[Dataset items]
####

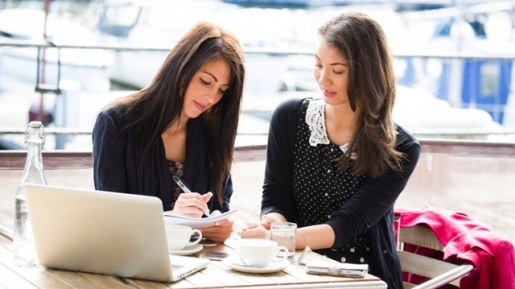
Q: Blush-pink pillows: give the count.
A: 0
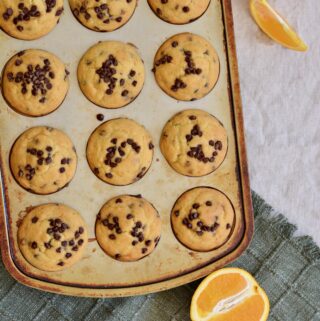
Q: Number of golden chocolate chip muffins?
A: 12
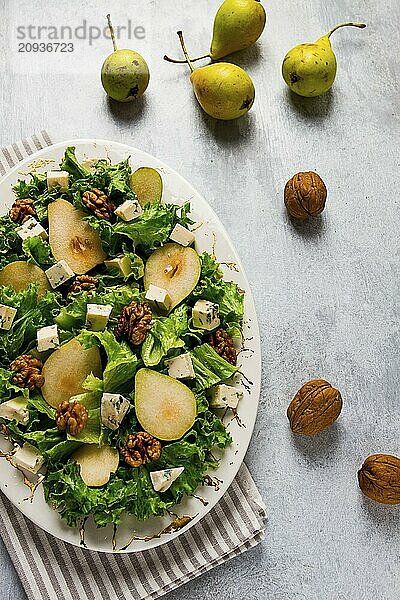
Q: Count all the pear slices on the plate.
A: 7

####

__Activity__:
Leave the pictures out and print every record exactly.

__Result__:
Q: Blush-pink pillows: give the count.
A: 0
Q: Number of golden chocolate chip muffins?
A: 12
Q: Count all the pear slices on the plate.
A: 7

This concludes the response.